One model for each medication of interest. RR adjusted for quintiles of the propensity score: last menstrual period year (<2009, ≤2009), maternal age, race and ethnicity (Non-Hispanic White, Other), multiple gestation, ≥5 servings of alcohol in the first trimester, autoimmune disease comorbidity (IBD, lupus or ankylosing spondylitis), non-steroidal anti-inflammatory drug use before gestational day 140 (any, none), and HAQ Disability Index, pain score and global score at enrolment.

One model, adjusting for each medication exposure group of interest and each associated propensity score.

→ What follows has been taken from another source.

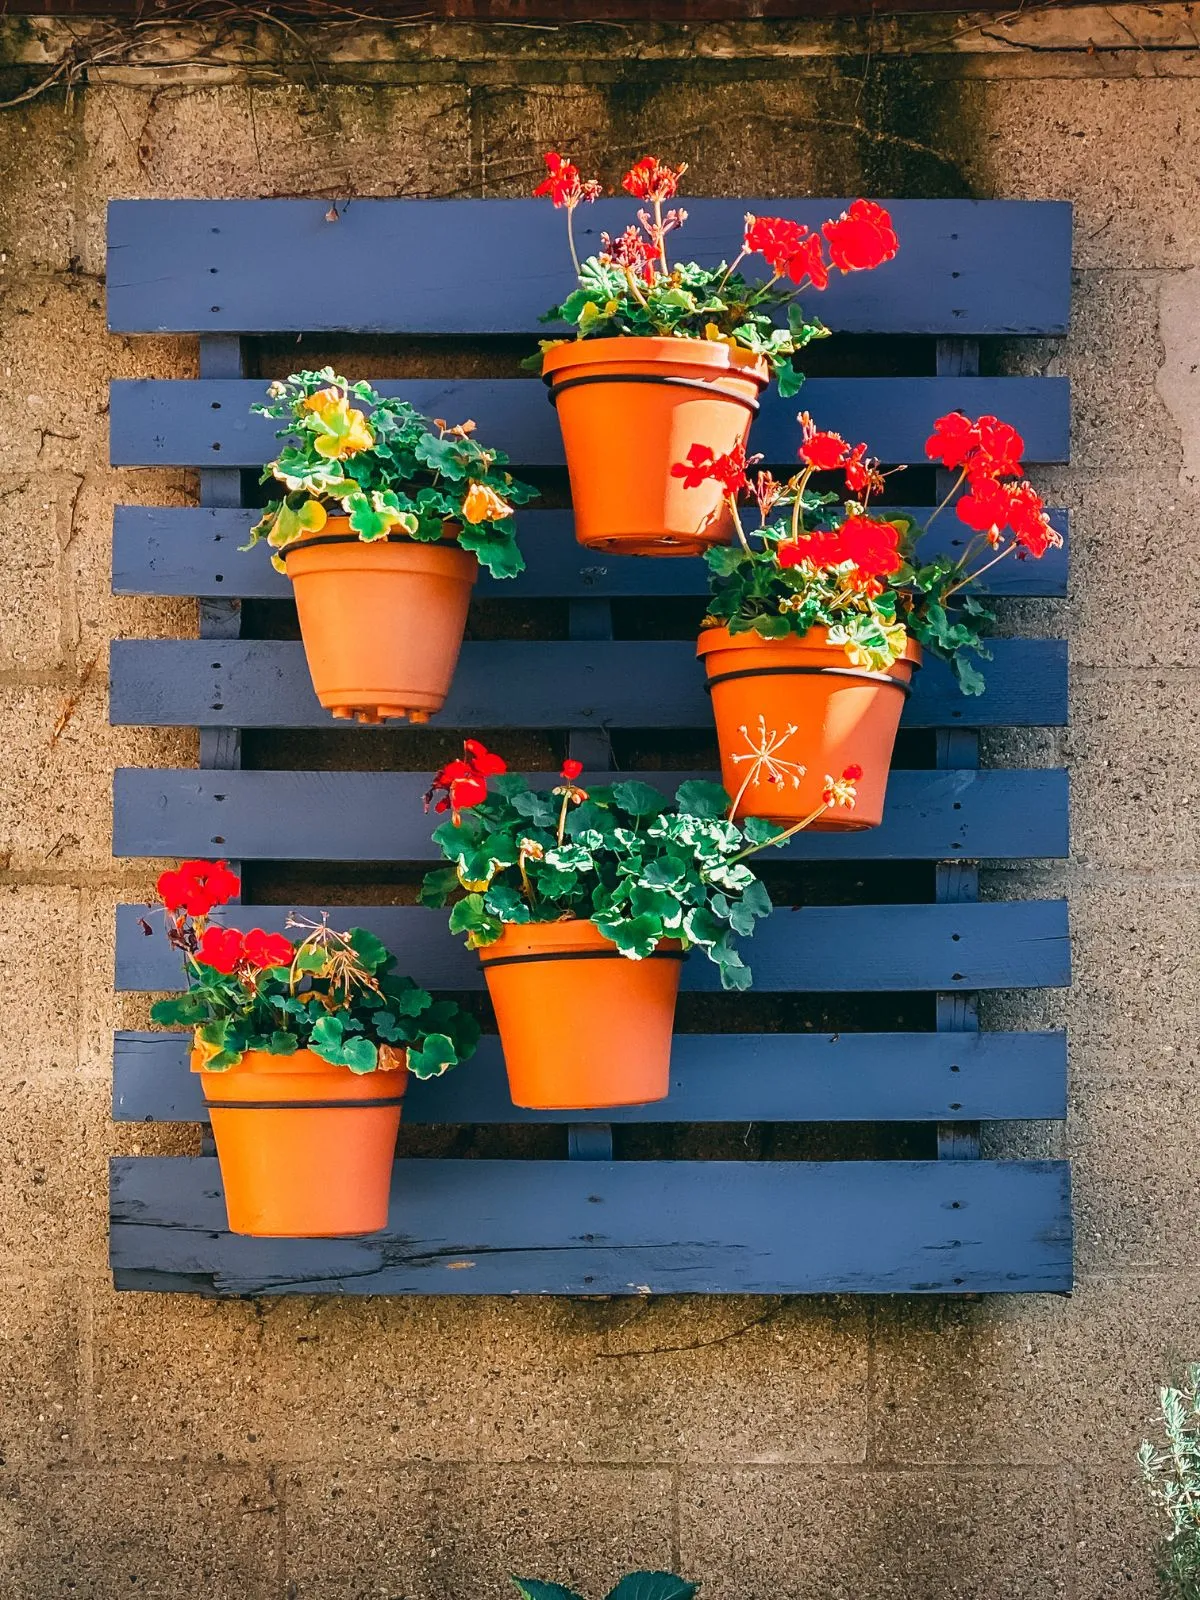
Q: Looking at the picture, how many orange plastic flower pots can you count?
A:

B-DMARD, biologic disease modifying antirheumatic drug; NB-DMARD, non-biologic disease-modifying antirheumatic drug; RR, risk ratio.

Risk of early PTB was 2.2% (n = 6) among women with no OCS use before day 140, and was 26.7% (n = 4), 3.3% (n = 4) and 3.4% (n = 4), respectively, in the high, medium and low trajectory groups.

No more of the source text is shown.